◆ WHAT YOU NEED TO DO:
What lines in the records below hold the string "white"? Please show them.

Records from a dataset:
Content starts

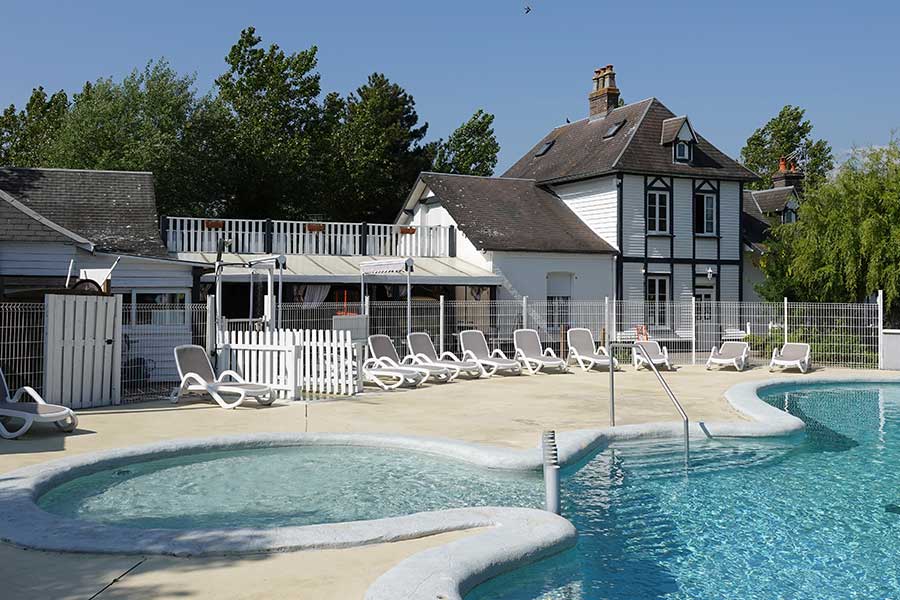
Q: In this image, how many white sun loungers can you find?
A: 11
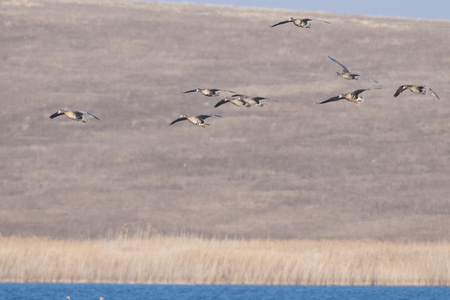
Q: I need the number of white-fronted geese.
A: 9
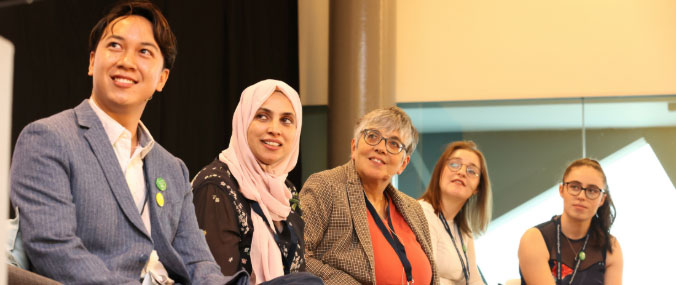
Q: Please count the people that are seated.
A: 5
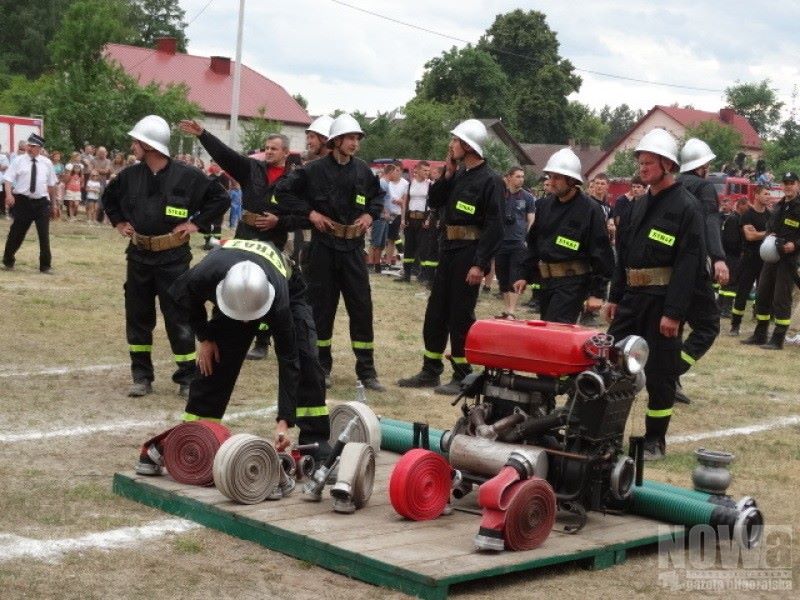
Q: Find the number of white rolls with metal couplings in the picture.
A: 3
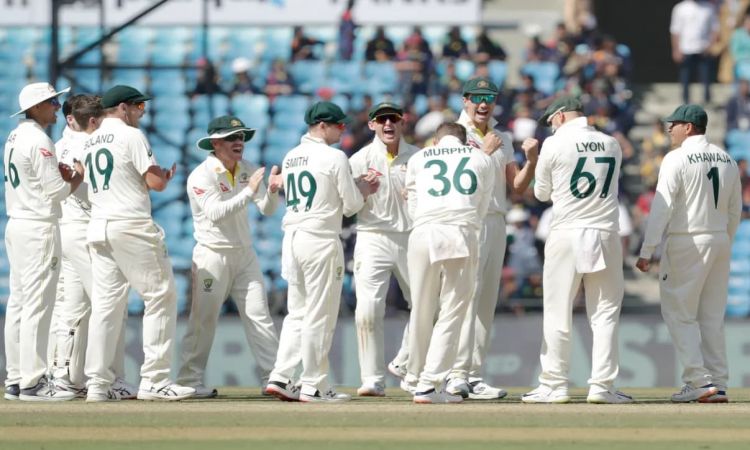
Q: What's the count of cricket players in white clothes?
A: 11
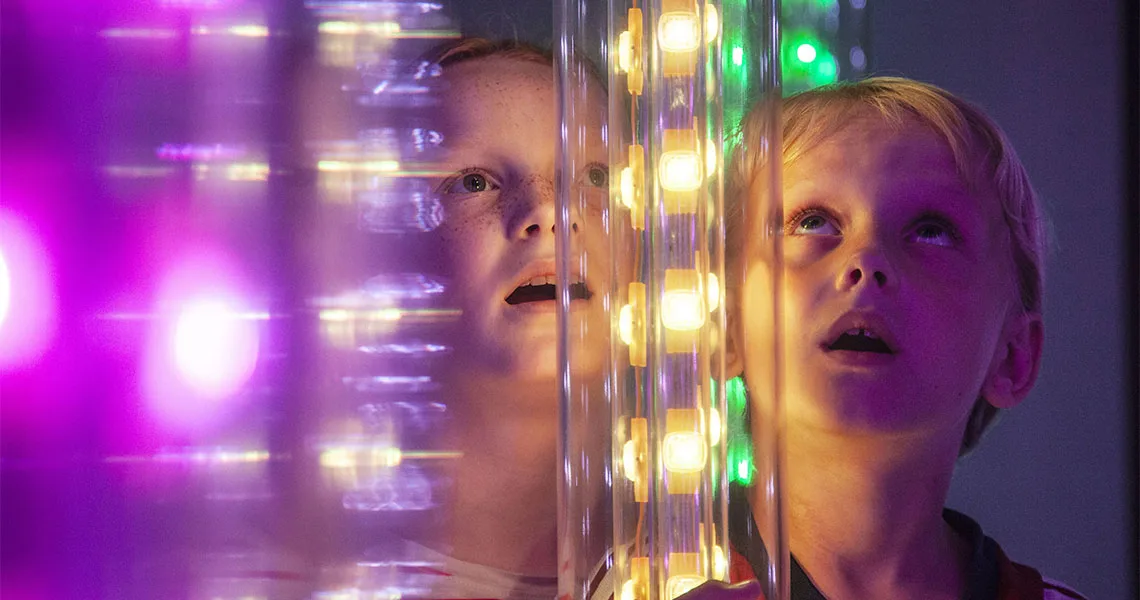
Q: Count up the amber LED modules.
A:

Content ends

◆ RESULT BELOW:
Q: In this image, how many white sun loungers can you find?
Q: I need the number of white-fronted geese.
Q: Find the number of white rolls with metal couplings in the picture.
Q: What's the count of cricket players in white clothes?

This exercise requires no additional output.